FitzSimons in an interview Monday said he has fielded offers to buy the Cubs for years, and Tribune Co. management looked at the prospect of a Cubs' sale during the course of its months-long strategic review. The idea to sell the team as part of Zell's purchase process occurred during negotiations, FitzSimons said.
Zell has an interest in baseball. For years, he has owned a minority interest in the White Sox. But the Cubs emerged as a part of the company that easily could be sold to raise cash.
"It made sense to sell what is a really valuable asset, and use the proceeds to pay down debt," FitzSimons said in an interview.
FitzSimons declined to talk about Wrigley. But Cubs President John McDonough at least acknowledged that the future of Wrigley is an open question. "There's a lot of things, going forward. We're doing everything we can to go through this process and gather as much information as we can," he said.
Zimbalist, the sports economist, said negotiations for the Cubs could get complicated. Because of Tribune's ownership of WGN television and radio, there is speculation that the company has not always negotiated the most aggressive television deals. Such a tactic might help the corporation shield income from the baseball players' union, Zimbalist said.
"Unless you know where the revenue streams are and how long they last, you really can't tell what the Cubs are really worth," Zimbalist said.
Tribune Co.believes the value of the Cubs will be enhanced by the fact that it has long-term contracts with WGN-Ch. 9, Comcast SportsNet Chicago, and WGN radio. Zell wants to keep his options open, in part because he believes Wrigley might have more value sold separately from the Cubs, sources said. One option may be to sell Wrigley, and then allow the ballpark's new owner to lease it to the team's new owner.

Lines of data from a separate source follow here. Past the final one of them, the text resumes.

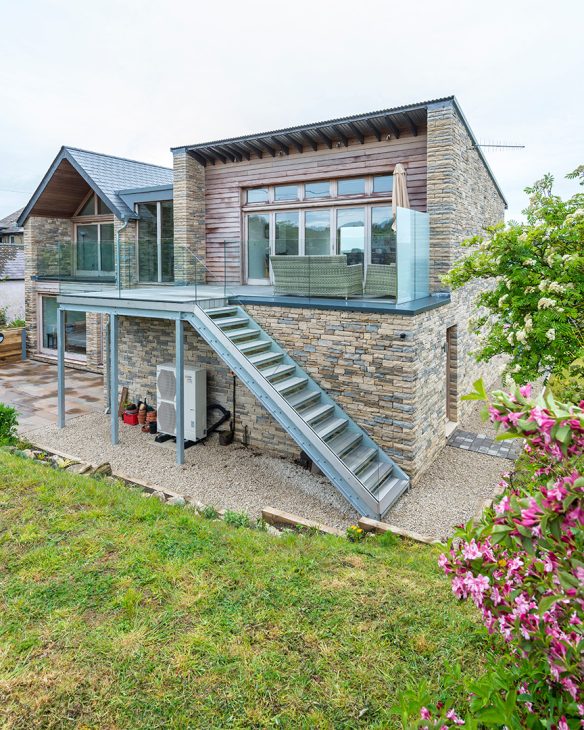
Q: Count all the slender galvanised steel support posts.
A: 3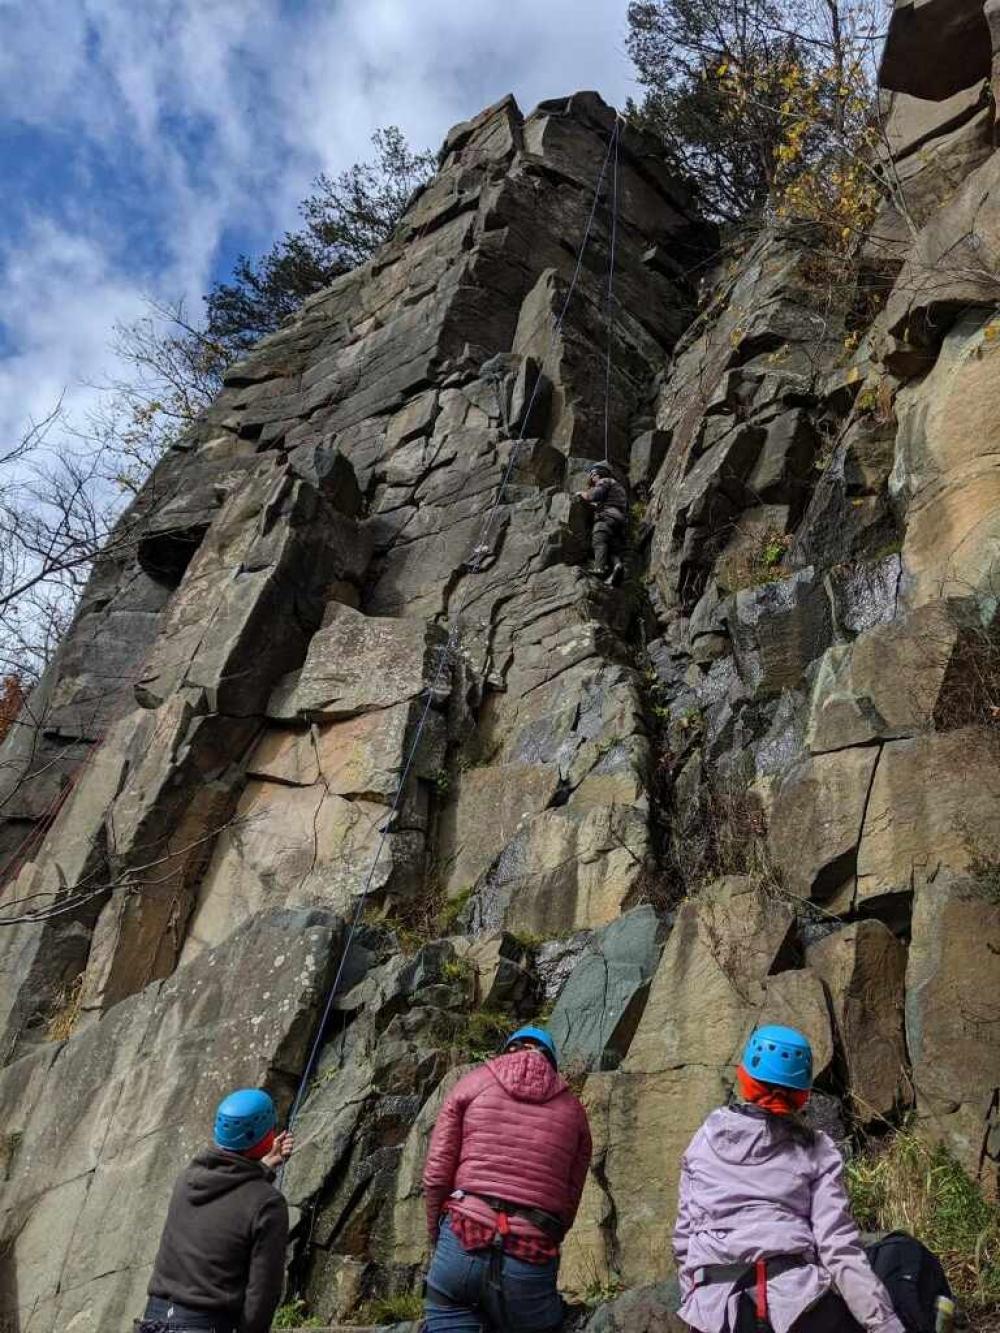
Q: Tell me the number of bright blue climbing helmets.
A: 3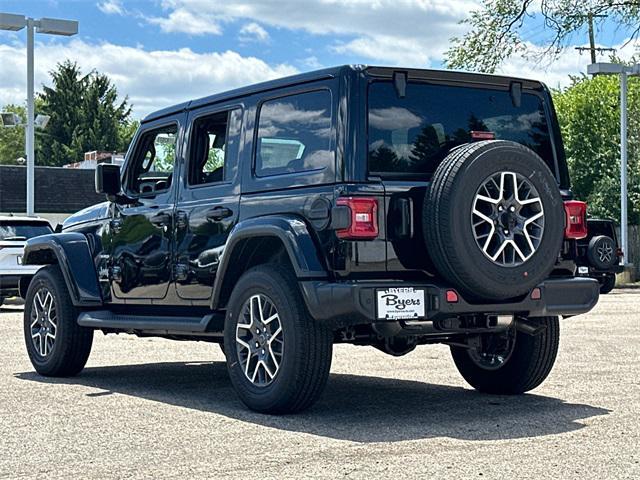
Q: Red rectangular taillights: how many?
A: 2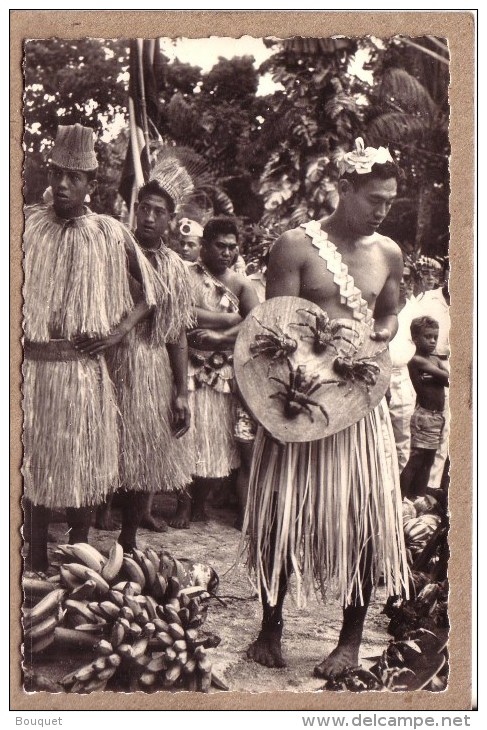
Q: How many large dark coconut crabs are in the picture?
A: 4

Tribune Co. management will manage the process of selling the Cubs, which is planned to be completed before Zell closes on the Tribune Co. deal late this year. Having the team sold before Zell finalizes his deal eliminates any need for Major League Baseball to approve Zell as an owner. It also avoids any controversy over the fact that Zell owns a minority stake in the White Sox.
Even if the deal does not happen on schedule, Selig said he would not have a problem with what would be a unique crosstown situation: Zell briefly owning an interest in both the Cubs and White Sox.
"His ownership of the White Sox is not inconsistent with our rules," Selig said. "There are other owners at various times who have owned clubs and bought clubs, and I always give them a little time to sell because there's a strain on both the club and the individual."
Among the likely bidders, Colangelo seems to have done the most upfront work. He began talking to prospective partners last November. "My attitude is this: This is what I anticipated, that they'd be sold after the 2007 season," Colangelo said. "Now we'll revisit it. It's fresh, it's new. I'm going to be watching with interest."
Cuban, in an e-mail to the Tribune, wouldn't confirm his interest in the Cubs. "Saying something is for sale in nine months isn't the same as saying its for sale now," his e-mail said. But Reinsdorf intimated what many in Major League Baseball have hinted: That Cuban's strong personality might make him a hard sell to baseball's conservative owners.
"It is a matter of public record that when Cuban was approved to buy the Dallas Mavericks, the vote was 29-1," said Reinsdorf, who is also the Bulls chairman.